Siècles, cultures, contextes, origines… Nombreux sont les éléments de poids qui séparent des auteurs comme Rabelais et les Monty Python, ceux-là mêmes qui éloignent les uns des autres grands nombres d'artistes qu'a priori l'on n'envisage pas de rapprocher. A première vue on ne pense pas qu'ils puissent se ressembler, et même si c'était le cas on n'imagine pas que ces similarités soient au fond d'un grand intérêt. Mais nos auteurs ont ceci en commun d'avoir été des hommes de mouvement. Ils ont un goût pour l'exploration, l'expérimentation et la découverte qui les fait se détacher du commun. Ils se ressemblent alors en ce qu'ils ne ressemblent à rien ni à personne d'autre, qu'ils ont créé leurs propres univers. Cette grande originalité peut expliquer un autre de leurs points communs : le fait d'avoir donné naissance, dans leurs langues respectives, à un adjectif issu de leur nom. Ainsi, est « rabelaisien » ce qui est d'un comique outrancier mais truculent, et « pythonesque » ce qui provoque un rire construit sur une disparition de la logique ou du sens commun. Ces influences sur le lexique, et par conséquent sur l'inconscient collectif, laissent également penser que pour en arriver à ce stade de la reconnaissance ces auteurs ont du donner une nouvelle impulsion à leurs domaines artistiques respectifs, que la « littérature », concept sans doute très vague au XVIe siècle, a connu un avant et un après Rabelais, tout comme la création télévisuelle avec la création du Monty Python's flying circus. Ces similarités croissent encore lorsque l'on s'intéresse aux ambitions de ces auteurs ; Rabelais présente ses livres comme étant plein « de folastries joyeuses, hors l'offence de Dieu et du Roy » , tandis que Terry Jones affirme que « La seule raison d'exister des Monty Python est d'être drôles. » Ces auteurs présentent de cette manière leurs œuvres comme des créations innocentes, sans aucune prétention de déranger quoi que ce soit. Pourtant, les sujets qu'ils abordent, qui sont parfois religieux, politiques ou philosophiques, n'ont rien de léger ou de superficiel. De plus, le ton avec lequel ils les traitent n'est pas précisément léger, et c'est en hommes conscients et érudits qu'ils les envisagent.
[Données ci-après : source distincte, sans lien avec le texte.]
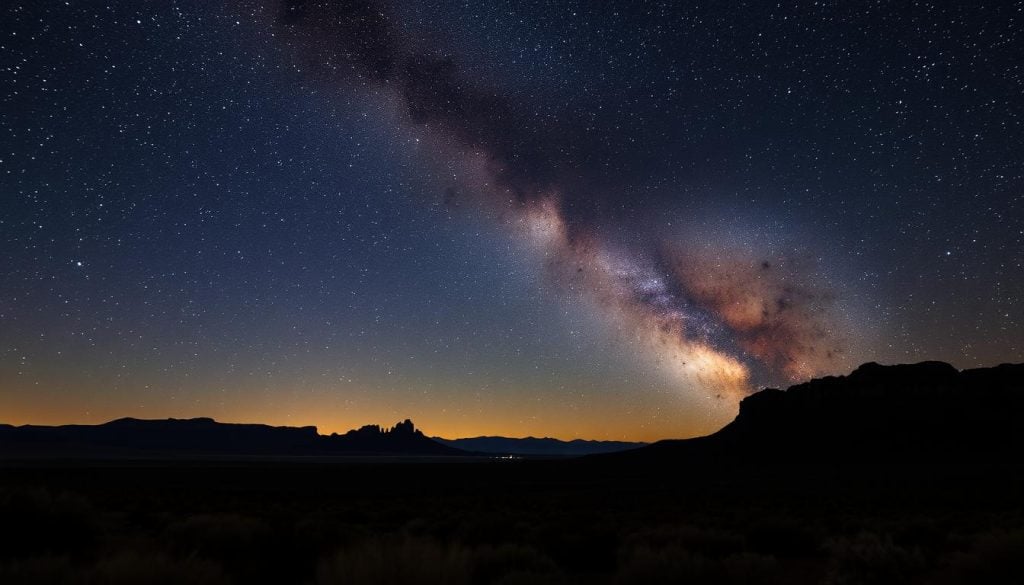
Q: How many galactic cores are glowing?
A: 1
En comparant l'œuvre rabelaisienne au travail des Monty Python, il doit être possible d'envisager celle-ci sous des angles différents qui n'apparaissent pas toujours si l'on ne sort pas Rabelais de son contexte certes incroyablement riche, mais fatalement restreint. Ces perceptions plus ou moins lacunaires de ces auteurs et de leurs œuvres apparaissent alors comme une invitation à s'interroger sur les correspondances que l'on peut établir entre elles puis, une fois ces ressemblances mises au jour et vérifiées, à révéler par un jeu de miroirs des aspects peu pris en considération mais pourtant significatifs et enrichissants de ces romans et de ces films, ou bien encore à aborder sous un angle nouveau des thèmes déjà étudiés afin d'y découvrir des richesses sous-estimées ou peu exploitées. Nous allons donc nous livrer à une étude parallèle des œuvres rabelaisiennes et pythonesques afin de mettre à l'épreuve l'intuition qu'elles sont « de même billon » et que leurs analyses peuvent s'enrichir mutuellement. Ce faisant, nous montrerons en quoi l'étude des Monty Python est légitime et enrichissante grâce au rapprochement effectué avec l'auteur respectable qu'est Rabelais, et du même mouvement nous tenterons de sortir l'étude de ce dernier de son cadre habituel. En sortant ces auteurs de leurs contextes aussi bien historiques que culturels, nous chercherons à porter sur leurs œuvres un regard différent.
Dans quelle mesure peut-on alors rapprocher ces récits ? A quels points de vue convergents et divergents donne naissance l'approche de mêmes thèmes par ces auteurs si différents ? Que révèlent ces ressemblances ou ces dissemblances ? C'est à ces questions, parmi d'autres, que nous allons nous employer à répondre.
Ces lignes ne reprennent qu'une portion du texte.